Certainly the jungle had never concealed such a cornucopia of assorted fungi, for between patches of stone burned black Dradin now espied rich clusters of mushrooms in as many colors as there were beggars on Albumuth Boulevard: emerald, magenta, ruby, sapphire, plain brown, royal purple, corpse white. They ranged in size from a thimble to an obese eunuch’s belly.

Such a playful and random dotting delighted Dradin so much that he began to follow the spray of mushrooms.

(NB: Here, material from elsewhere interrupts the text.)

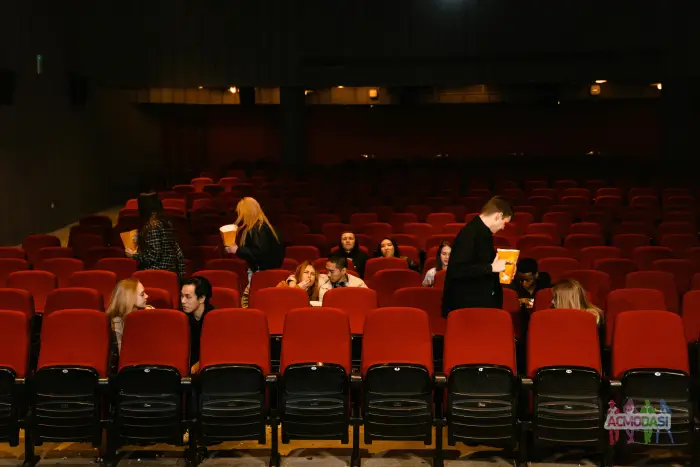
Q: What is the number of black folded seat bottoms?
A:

Their trail led him to a narrow avenue blocked in by ten-foot-high gray stone walls, and he was soon struck by the notion that he traveled down the throat of a serpent. The mushrooms proliferated, until they not only grew in the cobblestone cracks, but also from the walls, speckling the gray with their bright hoods and stems.

The sun dimmed between clouds. A wind came up, brisk on Dradin’s face. Trees loured ever closer, darkening the sky. The street continued to narrow until it was wide enough for two men, then one man, and finally so narrow—narrow as any narthex Dradin had ever encountered—that he moved sideways crab-like, and still tore a button.